Editorial: Covering suicide

MENTAL HEALTH. Using education, stakeholders can focus on measures to promote mental wellness, as well as follow up on the prioritizing of public resources, such as Cebu City Mayor Edgardo Labella’s plan to include a mental health facility in the Cebu City Medical Center when it becomes operational next year. (File Foto)
MENTAL HEALTH. Using education, stakeholders can focus on measures to promote mental wellness, as well as follow up on the prioritizing of public resources, such as Cebu City Mayor Edgardo Labella’s plan to include a mental health facility in the Cebu City Medical Center when it becomes operational next year. (File Foto)

WHEN a young Cebuano jumped off a bridge in Cebu last August, his death was covered extensively on the mainstream media and the social media.

From the standpoint of mental wellness, whose advocates put foremost the prevention of suicide, the consequent coverage reifies the need for journalists and netizens to be sensitive in discussing suicide and avoiding the sensationalized coverage that, based on evidence, leads to acts of imitation that end in attempted or completed suicide.

Last Oct. 10, which was World Mental Health Day 2019, the World Health Organization (WHO) greenlighted the message that stakeholders must work together to prevent the life lost to suicide every 40 seconds.

The August 2019 suicide was not the first nor the last to take place at the bridge. Due to the frequency of cases of attempted and completed suicide occurring at Cebu’s bridges, the media created the moniker “suicide bridges.”

Such tagging should be avoided as it creates a notoriety that attracts those who are contemplating self-harm. According to a material uploaded online by the WHO on its official website (who.int), communicators must avoid language that “sensationalizes or normalizes” suicide.

Based on the systematic analysis of 50 studies of imitative suicides, the WHO points out that the media’s repeated coverage and “high impact” stories, particularly involving celebrities and local personalities, “can lead to imitative suicidal behaviours.”

Details that should not be included or emphasized in the report include portraying the suicide as a solution of a problem; describing how the person committed suicide; and releasing directions to where the suicide took place. Photos and footage documenting the attempted and completed suicide should not be publicized.

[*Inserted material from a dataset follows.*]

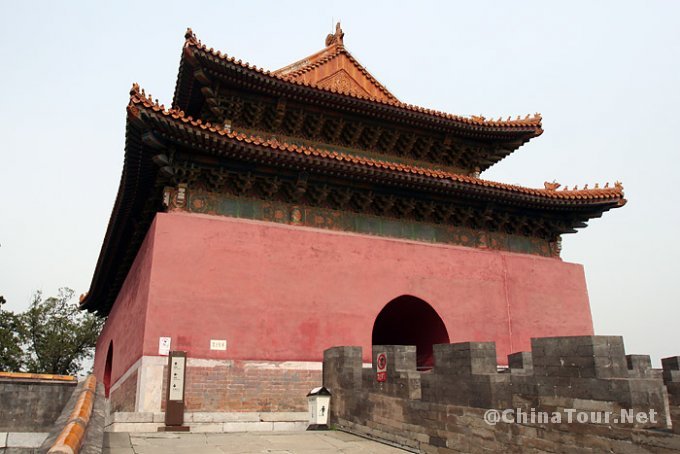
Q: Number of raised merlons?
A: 7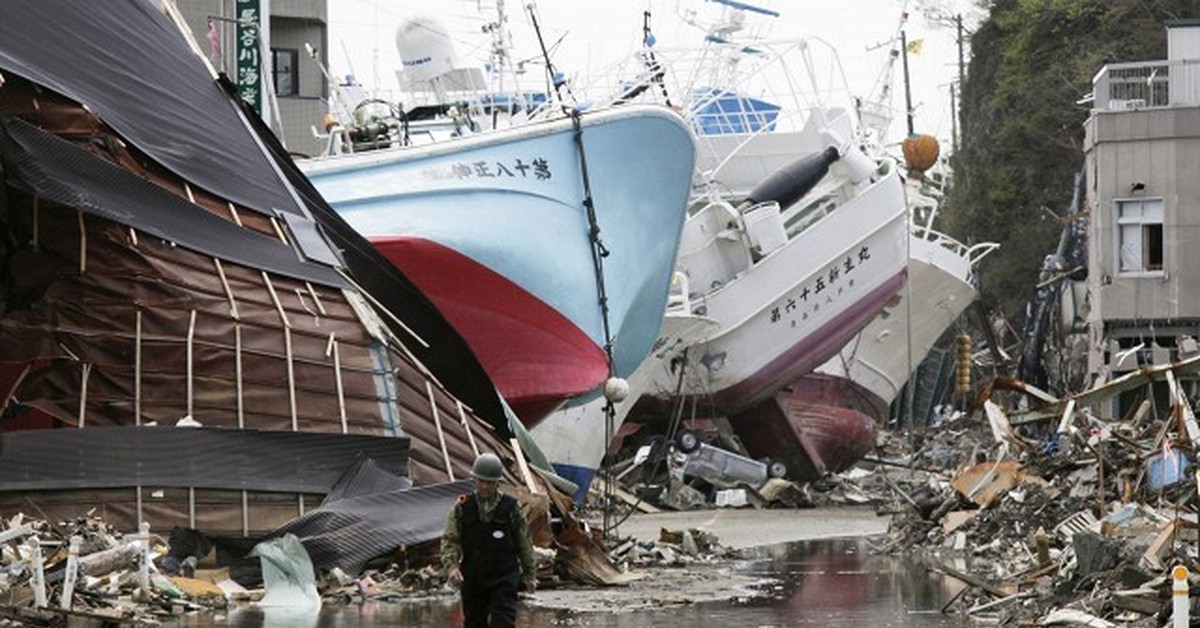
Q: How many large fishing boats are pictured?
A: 3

According to the WHO, imitative suicides are affected by time, “peaking within the first three days (after the coverage) and levelling off by about two weeks, but sometimes lasting longer.”

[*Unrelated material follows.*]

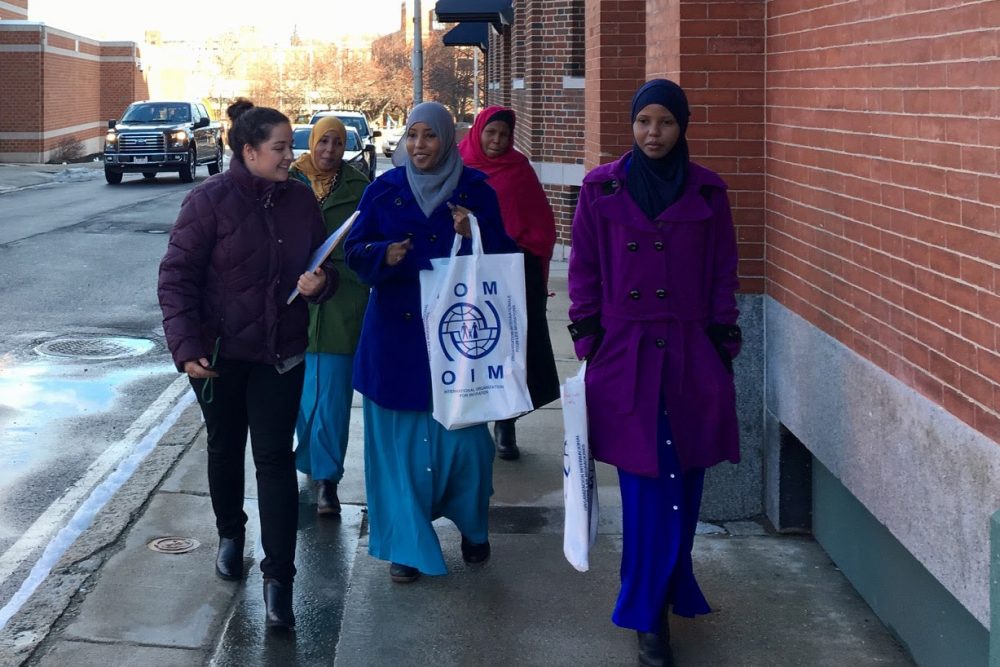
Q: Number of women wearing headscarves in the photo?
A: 4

Among those who are vulnerable to media reporting about suicide and imitative suicidal behaviors are “young people (and) people suffering from depression.”

While the WHO guidelines are aimed at journalists, citizens must also observe sensitivity and social responsibility in discussing suicide since digital technology makes everyone a communicator and an influencer, with the power to do good and minimize harm.

The WHO acknowledges the crucial role of communication to enlighten and educate the public about mental wellness, particularly suicide. Preventing suicide and the lifelong burden of fault-finding and -blaming that families endure after a suicide should engage every communicator in clarifying the misconceptions about suicide and reducing the stigma associated with it.

To be corrected is the simplistic narrative that blames suicide on a lovers’ quarrel or failure in school or at work. According to mental health experts consulted by the WHO, “The factors that lead an individual to suicide are usually multiple and complex, and should not be reported in a simplistic way.”

While mental illness and disorders caused by depression and substance abuse affect a person’s ability to handle problems, there is an interplay of personal, cultural and social factors that lead a person to consider or attempt suicide. Reporting a suicide as caused by a single factor or a particular person has a devastating effect on families and relations who are often left “searching for causes, wondering whether there had been signs they may have missed, mourning their loss, and feeling guilty, angry, stigmatized or abandoned.”

The WHO urges stakeholders to focus instead on sharing information that can help the vulnerable turn to family, friends, peers, communities and health professionals to avert the decision to end one’s life. Social pressure can motivate public authorities to take measures to prevent suicide, such as the posting of cops to patrol the bridges in Cebu.